Take care of yourself first
The first — and arguably the most important — step you can take to reduce stress at work is to prioritize your health. A healthy body and mind are far better equipped to deal with the routine ups and downs of daily activity without getting overly burned out. Conversely, if you’re malnourished, sleep-deprived, dehydrated, or ill, you’re going to feel stress more quickly, exacerbating the already negative effects you’re likely experiencing.
So, to reduce work tension, follow these simple daily rules:
- Eat well - Fuel your body with an adequate supply of balanced, nutritious foods throughout the day. Be sure to start out with something besides coffee early in the day and grab a bite every few hours to keep your blood sugar steady and your brain active. If your work involves a lot of desk-sitting, keep your lunch and snacks light. If you’re active throughout the day, make sure you’re taking in enough calories to compensate.
- Drink well - Everything is tougher when you’re dehydrated: thinking, moving, and coping with stress. Buy yourself a nice, large water bottle you can keep with you at all times and sip at it throughout the day. If you need to, use an app on your phone to remind you to drink water.
- Sleep well - Make it a point to get enough sleep every night. An average of eight hours is recommended for adults, although you may personally need slightly more or less to look and feel your best. (See the third tip on scheduling for more on sleep.)
- Move well - A regular exercise routine is absolutely vital to health. But, it goes beyond your daily run or three visits to the gym each week. Make sure to keep yourself moving throughout the day.
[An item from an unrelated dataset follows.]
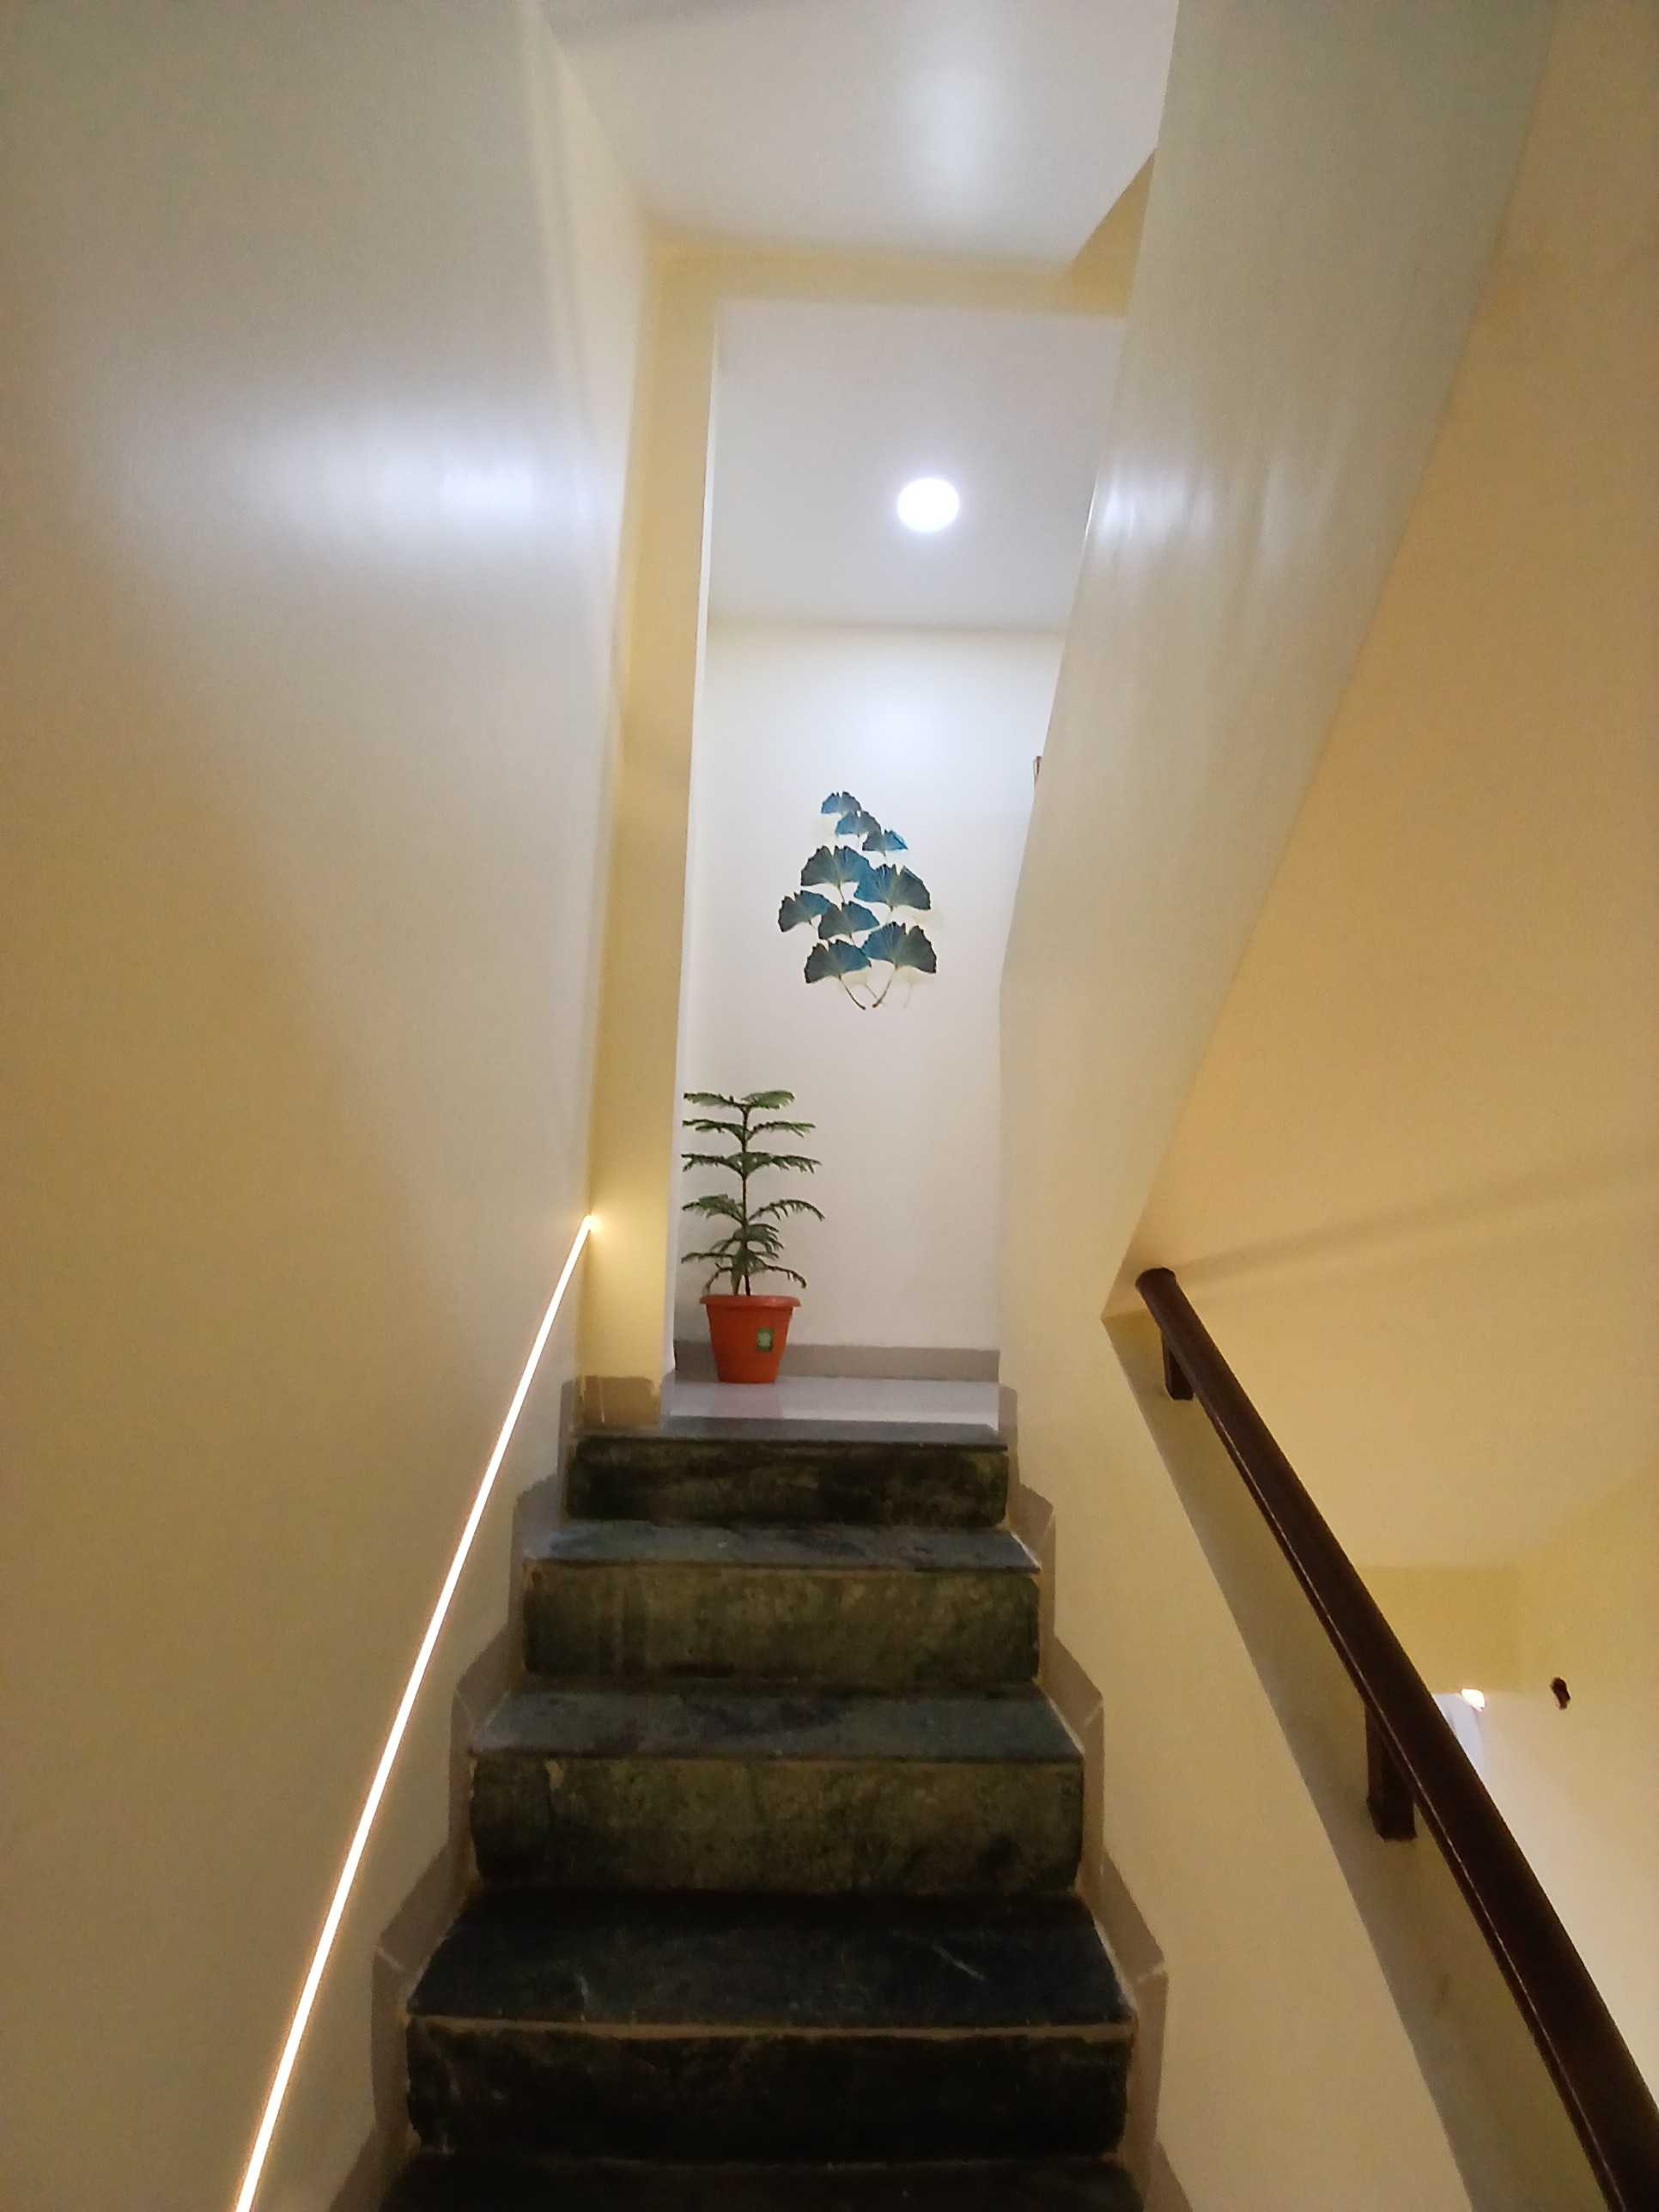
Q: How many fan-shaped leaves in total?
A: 9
Some options that have helped a lot of formerly sedentary workers include using a standing or treadmill desk, parking farther from the office entrance, taking the stairs instead of the elevator, and switching to public transportation or biking to work instead of driving.
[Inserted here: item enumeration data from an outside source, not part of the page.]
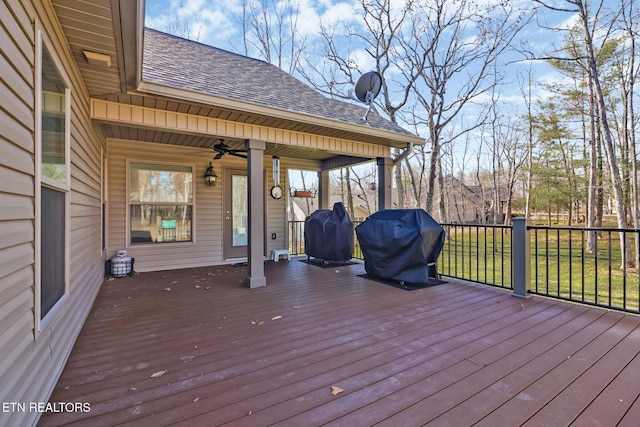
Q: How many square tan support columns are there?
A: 3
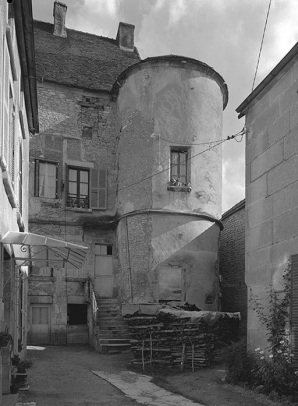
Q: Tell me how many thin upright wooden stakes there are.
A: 4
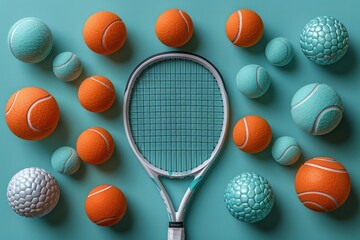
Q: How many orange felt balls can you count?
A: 9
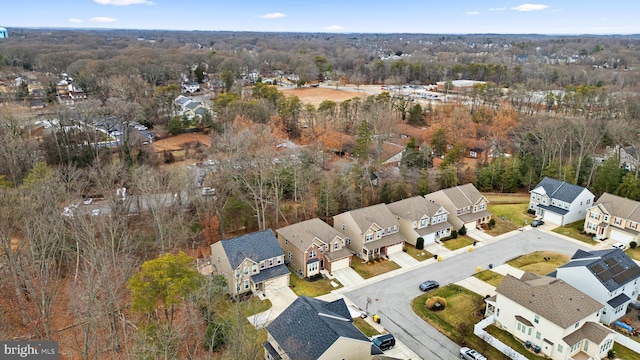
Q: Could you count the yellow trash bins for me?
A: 4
Even if you’re keeping up with all of the above, you still need to work with a team of professionals to make sure you stay as healthy as possible:
- Partner with your primary care doctor to get an annual physical examination and preventive care.
- Schedule two routine dental cleanings and exams each year.
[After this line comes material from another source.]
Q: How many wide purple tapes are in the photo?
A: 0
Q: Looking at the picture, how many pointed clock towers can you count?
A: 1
- Arrange for an annual eye exam and updates to your eyewear if needed.
- Keep up with any prescription medications recommended by your doctor, and discuss any needed vitamins or supplements as well.
- Act promptly on any recommendations for specialist visits, lab tests, or procedures recommended by your healthcare team.
Take control of your environment
Everyone’s work environment is different, and you may have limited control over your surroundings when you’re working. But, to the extent you can control what’s around you when you’re working, consider making these improvements to help lower work anxiety:
- Declutter - Surprisingly, just cleaning up your workspace can do wonders for decreasing chronic stress. File or throw out paperwork that’s not vital to your current project, then do the same for any tools or supplies. Once your physical space is trimmed down and spruced up, do the same for your computer’s desktop, email inbox, and any other digital workspaces you frequent. Special tip: If you clean your workspace every night, you’ll start the day fresh and virtually stress-free every morning.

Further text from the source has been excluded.